[Provided data Boundary: Start]

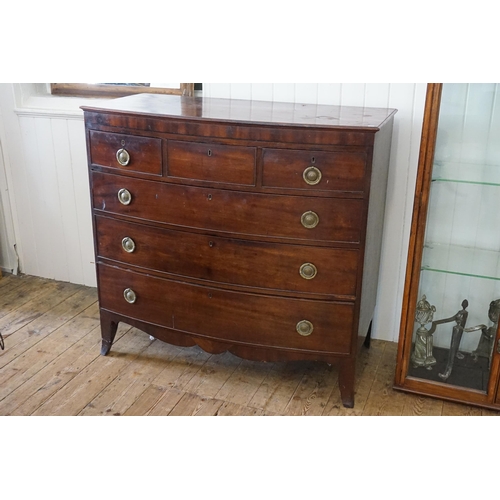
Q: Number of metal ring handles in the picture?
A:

[Provided data Boundary: End]
[Provided data Boundary: Start]

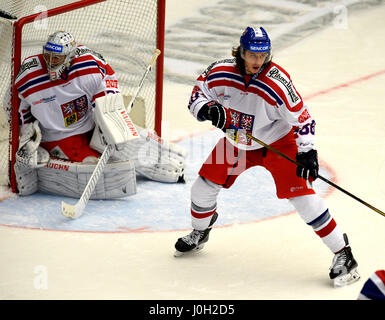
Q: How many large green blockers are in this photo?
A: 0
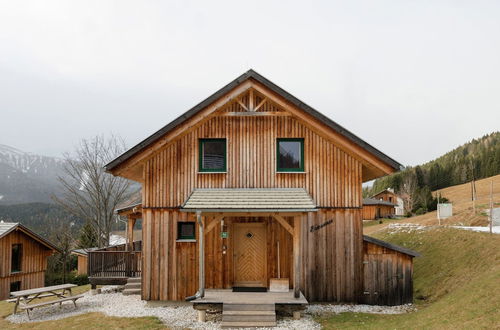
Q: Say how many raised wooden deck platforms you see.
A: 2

[Provided data Boundary: End]

What is being asked
In the listing above, find each line with the word "many" and copy it out.

Reply
Q: How many large green blockers are in this photo?
Q: Say how many raised wooden deck platforms you see.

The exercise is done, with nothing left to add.